• WHAT YOU ARE ASKED TO DO: Could you set down the listing below exactly and omit its images?

• DATA TO PROCESS:
* * * * * * * * *

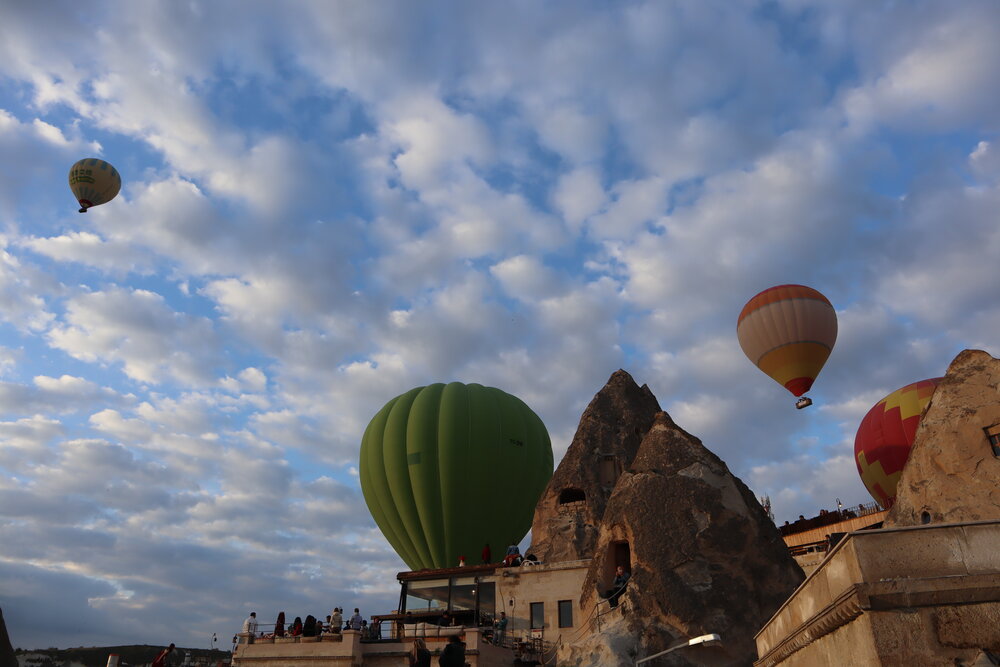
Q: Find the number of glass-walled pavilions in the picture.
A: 1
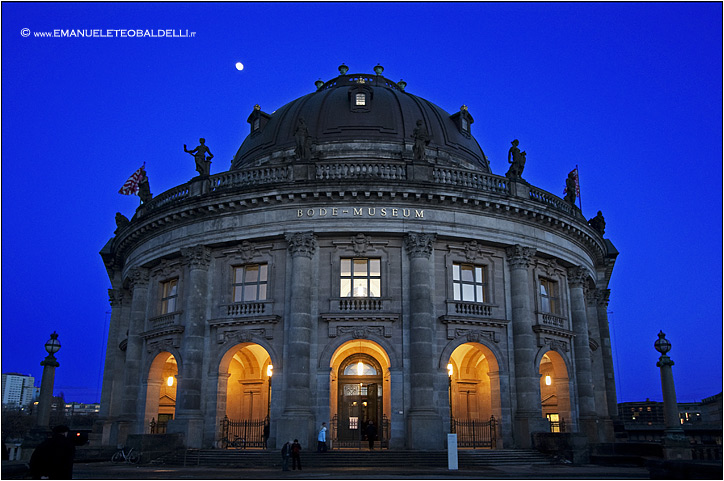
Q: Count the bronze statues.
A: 8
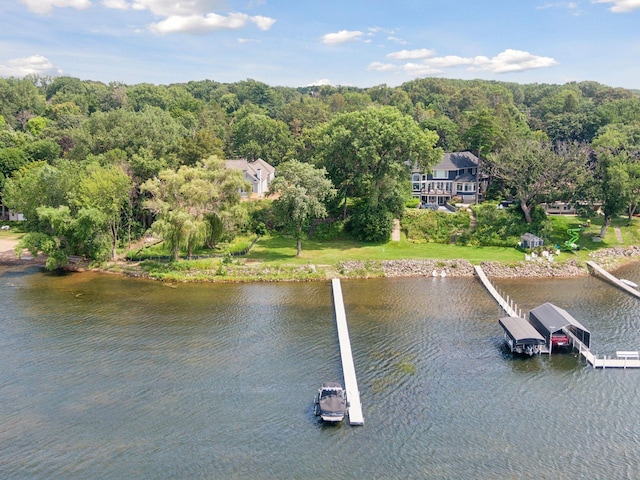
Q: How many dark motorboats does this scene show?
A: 1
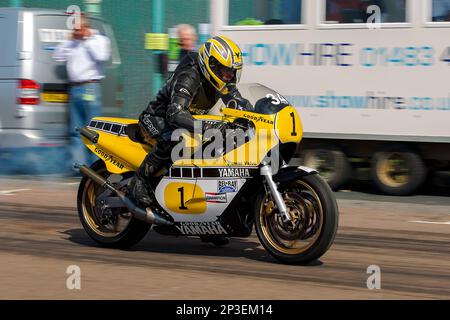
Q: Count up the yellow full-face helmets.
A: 1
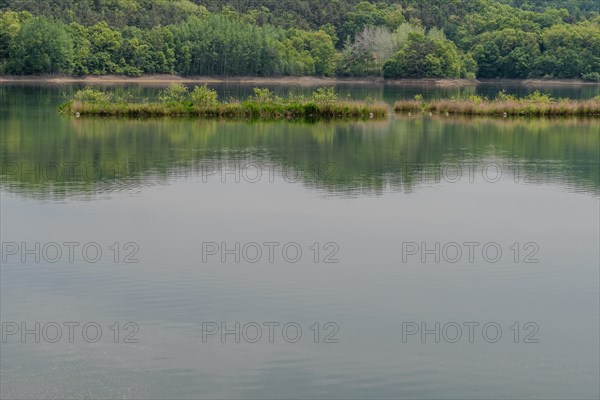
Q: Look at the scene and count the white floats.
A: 6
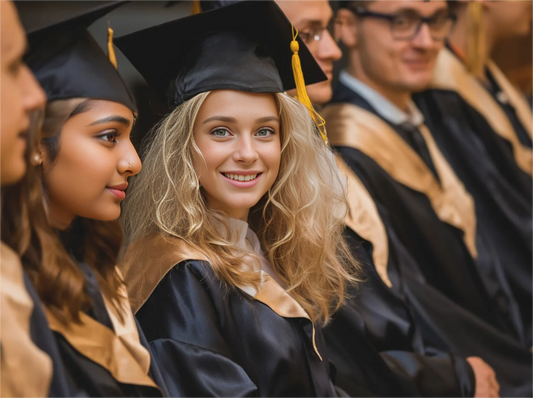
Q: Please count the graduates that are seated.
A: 6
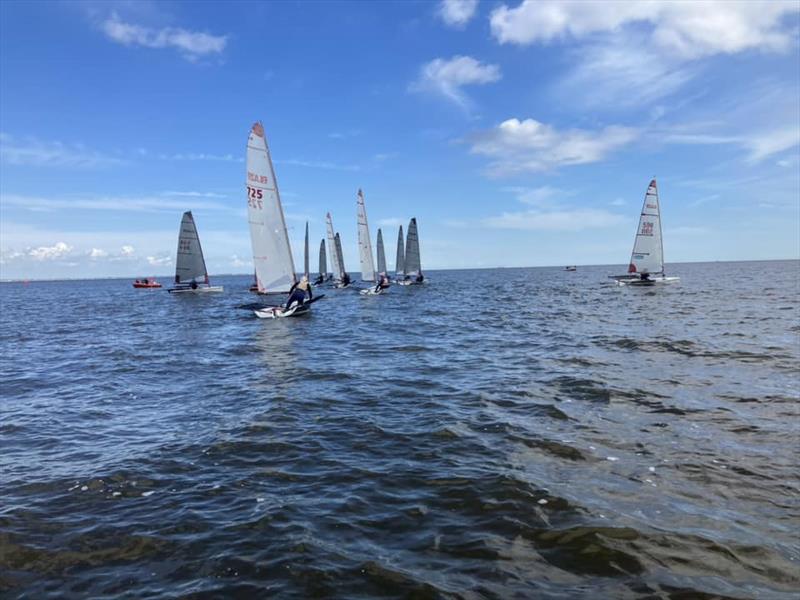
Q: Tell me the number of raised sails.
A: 11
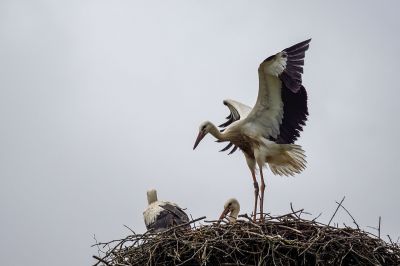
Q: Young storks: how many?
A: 2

* * * * * * * * *

• EXPECTED ANSWER:
Q: Find the number of glass-walled pavilions in the picture.
A: 1
Q: Count the bronze statues.
A: 8
Q: How many dark motorboats does this scene show?
A: 1
Q: Count up the yellow full-face helmets.
A: 1
Q: Look at the scene and count the white floats.
A: 6
Q: Please count the graduates that are seated.
A: 6
Q: Tell me the number of raised sails.
A: 11
Q: Young storks: how many?
A: 2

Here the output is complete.